- _Problem description_: If a line in the entries below holds the string "that", copy it.

- _Records for this task_:
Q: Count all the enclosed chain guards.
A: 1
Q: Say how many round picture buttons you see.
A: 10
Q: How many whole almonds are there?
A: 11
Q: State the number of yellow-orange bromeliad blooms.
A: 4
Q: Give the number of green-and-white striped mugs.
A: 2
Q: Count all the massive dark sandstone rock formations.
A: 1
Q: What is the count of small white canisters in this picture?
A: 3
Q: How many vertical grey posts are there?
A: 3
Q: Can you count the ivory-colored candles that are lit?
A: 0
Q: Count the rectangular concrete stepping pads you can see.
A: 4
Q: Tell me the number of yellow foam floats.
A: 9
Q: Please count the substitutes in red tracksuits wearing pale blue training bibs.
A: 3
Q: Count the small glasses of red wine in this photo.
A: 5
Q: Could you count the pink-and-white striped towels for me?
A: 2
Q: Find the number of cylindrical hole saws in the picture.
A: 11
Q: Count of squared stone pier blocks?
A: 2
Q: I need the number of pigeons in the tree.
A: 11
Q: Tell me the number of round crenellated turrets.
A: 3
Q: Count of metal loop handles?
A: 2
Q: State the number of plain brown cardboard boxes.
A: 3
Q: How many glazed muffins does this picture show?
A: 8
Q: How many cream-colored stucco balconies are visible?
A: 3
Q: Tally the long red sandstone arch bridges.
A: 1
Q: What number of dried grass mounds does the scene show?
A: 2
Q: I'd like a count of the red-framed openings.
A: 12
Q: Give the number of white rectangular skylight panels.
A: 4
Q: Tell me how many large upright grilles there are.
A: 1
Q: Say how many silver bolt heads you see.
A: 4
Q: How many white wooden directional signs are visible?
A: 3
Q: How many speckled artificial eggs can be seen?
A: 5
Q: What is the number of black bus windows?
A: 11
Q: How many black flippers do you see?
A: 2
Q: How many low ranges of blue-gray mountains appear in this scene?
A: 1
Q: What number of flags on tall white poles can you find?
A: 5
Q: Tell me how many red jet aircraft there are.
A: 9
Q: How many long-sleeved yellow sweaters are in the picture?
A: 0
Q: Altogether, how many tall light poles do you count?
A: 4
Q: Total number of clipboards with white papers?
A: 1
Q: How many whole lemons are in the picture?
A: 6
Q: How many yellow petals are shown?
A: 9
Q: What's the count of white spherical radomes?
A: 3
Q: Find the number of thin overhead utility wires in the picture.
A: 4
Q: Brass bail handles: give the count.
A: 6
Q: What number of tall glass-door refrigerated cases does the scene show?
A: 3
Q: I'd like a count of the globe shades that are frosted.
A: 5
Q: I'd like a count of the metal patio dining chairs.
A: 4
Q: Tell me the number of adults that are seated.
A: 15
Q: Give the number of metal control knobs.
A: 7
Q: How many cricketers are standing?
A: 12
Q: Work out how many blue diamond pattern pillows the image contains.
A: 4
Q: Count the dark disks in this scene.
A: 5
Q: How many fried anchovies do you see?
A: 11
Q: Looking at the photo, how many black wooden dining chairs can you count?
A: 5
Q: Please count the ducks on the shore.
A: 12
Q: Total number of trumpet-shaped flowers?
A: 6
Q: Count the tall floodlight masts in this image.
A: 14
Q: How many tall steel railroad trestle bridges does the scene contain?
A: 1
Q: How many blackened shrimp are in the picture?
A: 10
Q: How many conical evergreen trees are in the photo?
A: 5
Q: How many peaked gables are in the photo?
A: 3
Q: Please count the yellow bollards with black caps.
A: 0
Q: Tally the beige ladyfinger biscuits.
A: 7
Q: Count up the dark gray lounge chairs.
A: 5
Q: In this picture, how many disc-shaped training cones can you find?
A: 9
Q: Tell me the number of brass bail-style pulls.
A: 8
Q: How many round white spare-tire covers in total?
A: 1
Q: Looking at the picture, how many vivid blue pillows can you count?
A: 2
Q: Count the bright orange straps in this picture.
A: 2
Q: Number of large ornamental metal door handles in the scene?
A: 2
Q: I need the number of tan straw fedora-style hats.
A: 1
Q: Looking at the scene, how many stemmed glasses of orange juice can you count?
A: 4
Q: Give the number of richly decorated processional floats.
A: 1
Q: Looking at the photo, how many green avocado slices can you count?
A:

- _The answer_:
Q: Can you count the ivory-colored candles that are lit?
Q: I'd like a count of the globe shades that are frosted.
Q: Tell me the number of adults that are seated.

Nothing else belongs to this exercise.